A common practice is to base the value almost entirely on revenue, but it is profit that reveals much more about a site’s true worth.
The price for a publicly traded stock of a major business is about 25 times its earnings or profit at the time of this writing.
Corporations also measure value using revenue. But the revenue metric doesn’t matter so much when a company is losing $1 billion a year. A website is a business and is best measurable the same way: profit first and revenue second.
Profit Versus Revenue
As an example of this valuation strategy, imagine two websites. One has $5,000 a month in revenue and so does the other. The total for each is $60,000 a year.
If the value of these sites is based entirely on revenue, then they should be bought or sold for the same amount — such as 2.0 times annual revenue or $120,000 apiece.
But now look at the site profit. If the first site has $4,000 a month in expenses and the second site has $4,500 in expenses, the first site clearly has greater value because it is more profitable.
Site A should command a much higher price as a result than Site B.
Website Value Based on Profit
Stock market valuations offer a guide to pricing a website. For the example above, use the annual profit multiple of 15 to establish the value of both sites.
Site A clears $1,000 a month or $12,000 during the year. Multiply the $12,000 in profit by 15, and the site is worth $180,000.
Site B clears $500 a month or $6,000 during the year. Multiply the $6,000 by 15 to get $90,000 or half the value of Site A.
Using a revenue multiple at this point brings a new perspective to valuing a site that way. Site A is worth $180,000 and delivers $60,000 in revenue, which gives it a revenue multiple of 3.0. Site B is worth $90,000 and delivers $60,000 in revenue, so the revenue multiple is only 1.5.
The two sites end up with the same multiple for profit but a much different multiple for revenue.
Website Value Based on Audience
Profit and revenue matter most to a typical business. In media, three numbers matter most: profit, revenue and audience.
Three common audience analytics are:
- Visits
- Page views
- Unique visitors
Visits give a more accurate number for measuring total site audience because the unique visitor is vague due to cookie deletion, family usage of a single computer and other factors.
Page views have value for their ability to deliver advertising impressions.
Sites A and B have a similar number of monthly visitors at 100,000 apiece. So from that point of view, they have the same value.
But site A has two pages per visit while site B and four pages per visit.
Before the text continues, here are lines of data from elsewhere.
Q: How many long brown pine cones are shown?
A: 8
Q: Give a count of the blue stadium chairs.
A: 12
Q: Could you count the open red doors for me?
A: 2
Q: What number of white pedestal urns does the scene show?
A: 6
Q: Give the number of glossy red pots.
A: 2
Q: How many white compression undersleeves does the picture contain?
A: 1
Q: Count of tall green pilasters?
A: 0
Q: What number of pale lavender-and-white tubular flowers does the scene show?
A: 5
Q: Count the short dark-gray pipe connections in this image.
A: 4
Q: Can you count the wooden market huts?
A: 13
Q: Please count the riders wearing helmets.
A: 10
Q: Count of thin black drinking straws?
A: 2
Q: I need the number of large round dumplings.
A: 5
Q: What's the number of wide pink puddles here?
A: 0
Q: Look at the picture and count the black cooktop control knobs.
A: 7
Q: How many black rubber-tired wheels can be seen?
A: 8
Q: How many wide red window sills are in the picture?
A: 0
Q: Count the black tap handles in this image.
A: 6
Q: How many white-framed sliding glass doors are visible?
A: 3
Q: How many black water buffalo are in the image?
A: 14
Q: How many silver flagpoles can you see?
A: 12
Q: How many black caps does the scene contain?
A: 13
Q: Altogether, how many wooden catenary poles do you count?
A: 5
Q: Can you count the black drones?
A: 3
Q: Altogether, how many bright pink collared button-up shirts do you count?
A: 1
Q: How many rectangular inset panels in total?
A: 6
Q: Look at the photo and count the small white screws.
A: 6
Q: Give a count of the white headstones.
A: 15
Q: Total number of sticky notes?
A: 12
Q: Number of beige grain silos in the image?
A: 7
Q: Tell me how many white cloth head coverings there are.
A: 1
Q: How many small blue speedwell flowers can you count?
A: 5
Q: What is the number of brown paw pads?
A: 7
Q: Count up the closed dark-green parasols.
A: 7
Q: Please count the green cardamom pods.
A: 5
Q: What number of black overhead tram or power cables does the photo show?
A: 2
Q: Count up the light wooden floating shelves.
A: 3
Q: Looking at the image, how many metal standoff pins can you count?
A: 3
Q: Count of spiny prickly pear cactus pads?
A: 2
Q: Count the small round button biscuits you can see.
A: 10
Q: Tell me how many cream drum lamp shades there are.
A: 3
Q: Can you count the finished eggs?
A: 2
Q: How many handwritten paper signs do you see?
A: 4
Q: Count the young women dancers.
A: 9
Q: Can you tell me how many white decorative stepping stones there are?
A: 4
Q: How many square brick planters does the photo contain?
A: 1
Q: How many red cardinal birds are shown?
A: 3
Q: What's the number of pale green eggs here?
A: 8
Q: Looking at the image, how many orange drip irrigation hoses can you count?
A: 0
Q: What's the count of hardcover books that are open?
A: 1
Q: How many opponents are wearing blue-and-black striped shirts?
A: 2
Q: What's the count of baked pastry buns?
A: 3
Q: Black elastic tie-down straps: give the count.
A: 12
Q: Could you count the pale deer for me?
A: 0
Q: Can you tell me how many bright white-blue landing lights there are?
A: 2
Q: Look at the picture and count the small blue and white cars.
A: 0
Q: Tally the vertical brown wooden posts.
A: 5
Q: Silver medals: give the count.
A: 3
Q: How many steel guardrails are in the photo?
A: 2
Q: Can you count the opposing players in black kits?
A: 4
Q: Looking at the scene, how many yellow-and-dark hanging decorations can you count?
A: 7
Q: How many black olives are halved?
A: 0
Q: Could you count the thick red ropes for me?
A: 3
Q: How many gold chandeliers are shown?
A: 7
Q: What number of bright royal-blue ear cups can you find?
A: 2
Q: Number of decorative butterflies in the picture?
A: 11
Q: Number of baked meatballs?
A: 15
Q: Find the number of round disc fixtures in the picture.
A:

Site B has double the advertising inventory and therefore double the revenue potential even with the same number of visits.
Site B is twice as valuable as site A based solely on page views.
Other Factors
Other factors are worth examining once a baseline value is established using profit first, revenue second and audience third.
They include domain name appeal and the amount of money the market is simply willing to pay for such a site. That willingness swings over time based on the economy and other reasons.
Growth rates also matter. Even if two sites have the same profit, revenue and audience, the faster growing site has more future value and should command a higher price.
Stock markets measure the stock price of companies based on their future value. Websites are no different.